I feel the holy spirit throwing itself against my lid: it is desperate to escape.  Not for its own life or breath or safety, but for the life and breath and love of those who walk six feet above.

I know this because at certain instances I have opened the lid of my coffin.  I have never felt such joy as I have on those occasions.  I have never known elation like that of allowing the holy spirit out of my coffin and into the hearts of others.  Yet I have also never known such discomfort.  The hearts of others are six feet separate, after all; held apart from me by dirt and rock and root.

Have you ever dug a six foot hole by hand?  It is gruelling.  By the time you are done, your hands are bleeding, blistered, and raw.  Your shoulders ache.  Your arms feel like weights and your back screams in protest.  All for the joy and elation of love from the holy spirit working through me?  Surely not.

Must it not be better instead to simply endure the constant sound of fingernails on wood?  I am finding it is not.  The scratching is not only endless; it increases in volume with each passing day: building on itself with the momentous force of an orchestra that has no foreseeable crescendo.

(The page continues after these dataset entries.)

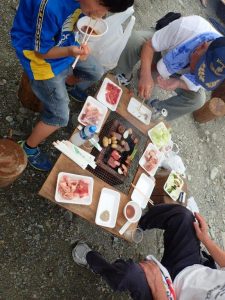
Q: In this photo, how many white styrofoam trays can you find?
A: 9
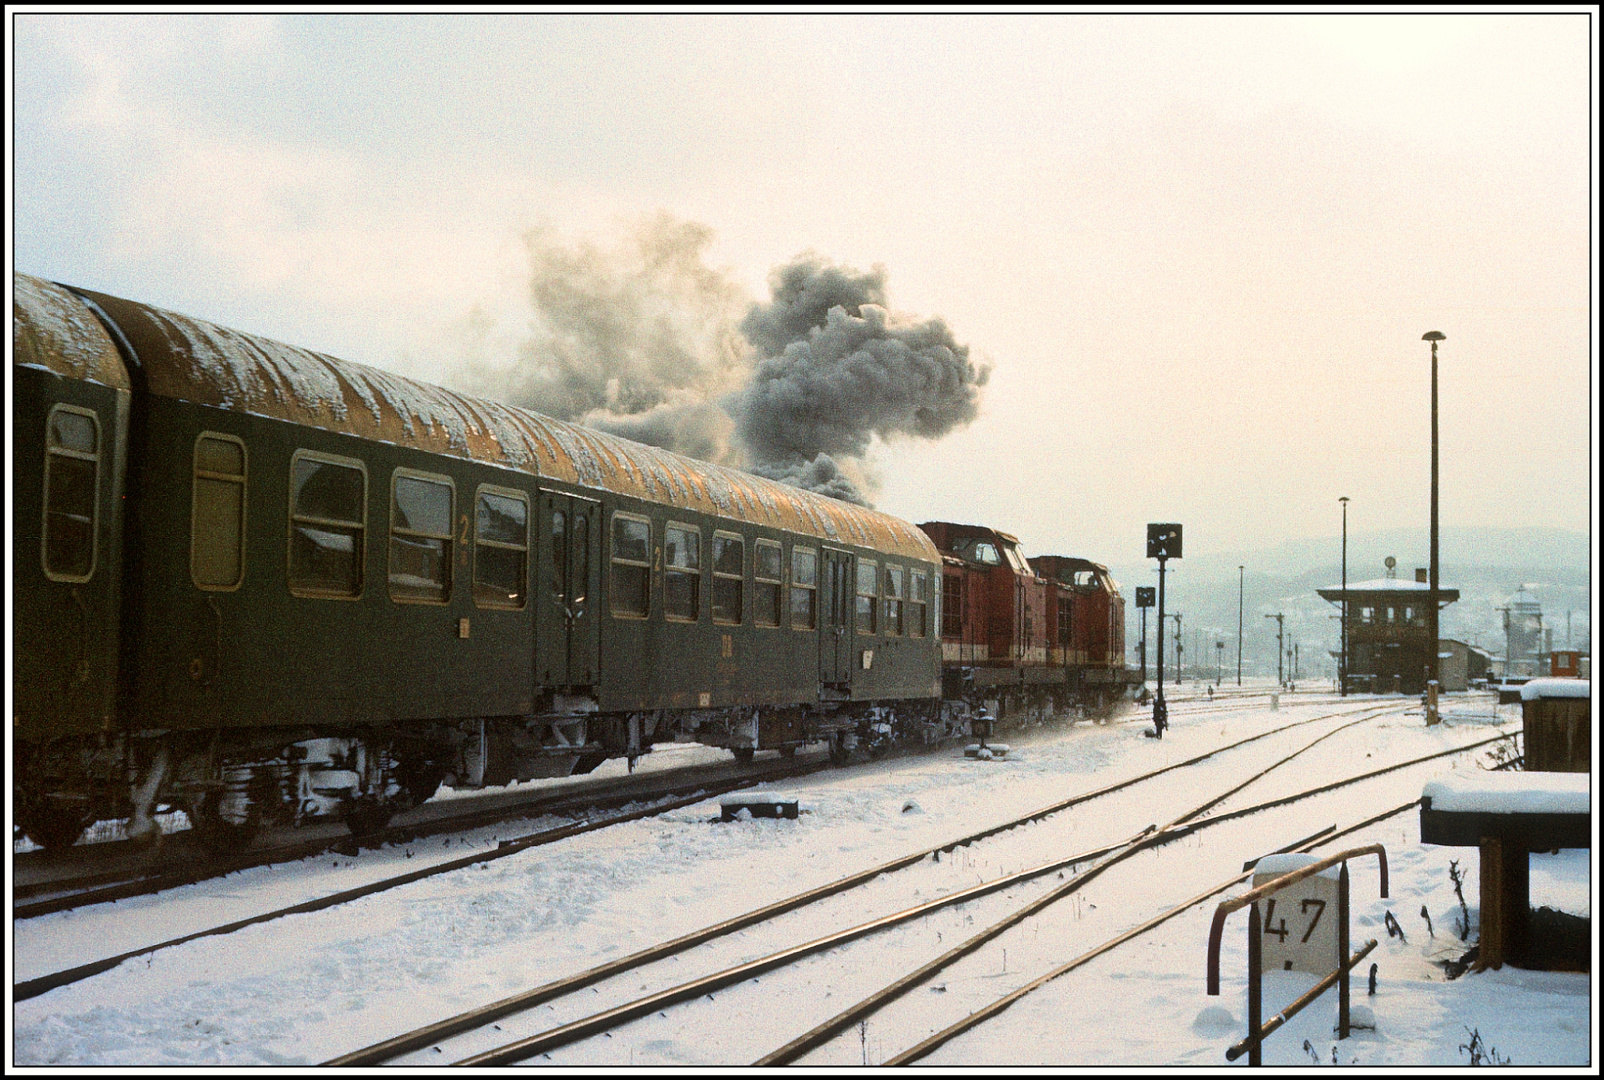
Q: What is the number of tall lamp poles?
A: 3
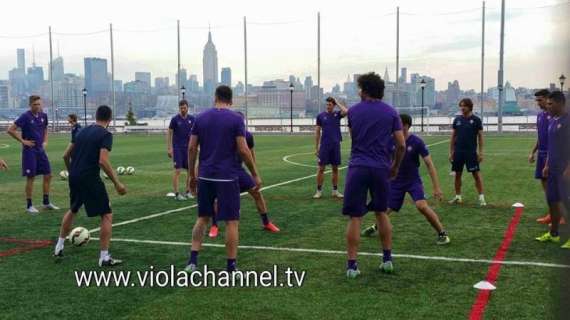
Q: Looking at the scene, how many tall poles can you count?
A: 8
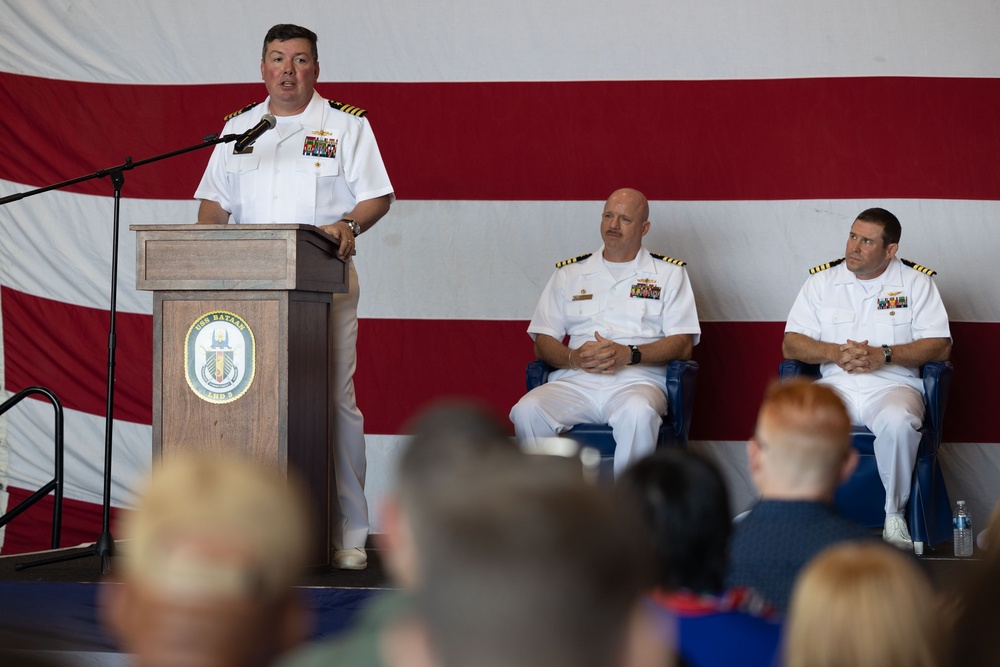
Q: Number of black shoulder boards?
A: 6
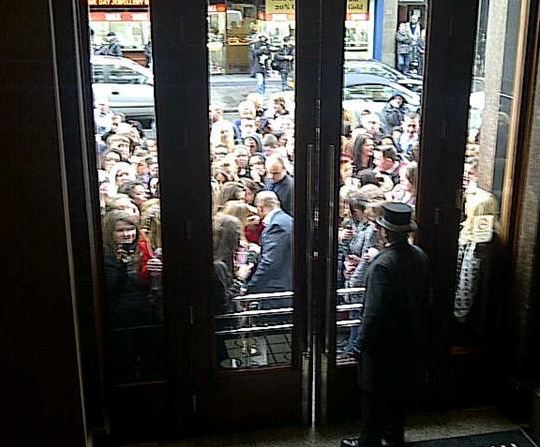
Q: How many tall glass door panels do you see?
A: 4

To release the relentless force of love is like releasing a wild beast.  The energy used to contain it is suddenly free to run with it.  I know this, but whenever someone treads close to my coffin I endure the frantic scratching and attempt to quiet it with reason.

"Settle down"

"I'm sure she's fine"

"If he were really in a bad way he would ask me for help"

"Someone else will do it"

"If I ask about their day I'll have to have a conversation"

"I might upset them"

"They don't look friendly"

"They will think me strange"

As I let them walk away I feel a heart crack within my coffin.  I frantically begin to dig, suddenly realizing my foolishness.  What could have been a wonderful interaction is awkward and stilted as I leap, bloodied and aching, from my grave.  I shake the hand of the person the spirit desires to love and I walk away shortly after, thinking that it might be best to simply leave the coffin open forever.

"But not today" I think as I pour a shovelful of dirt back over my coffin-heart.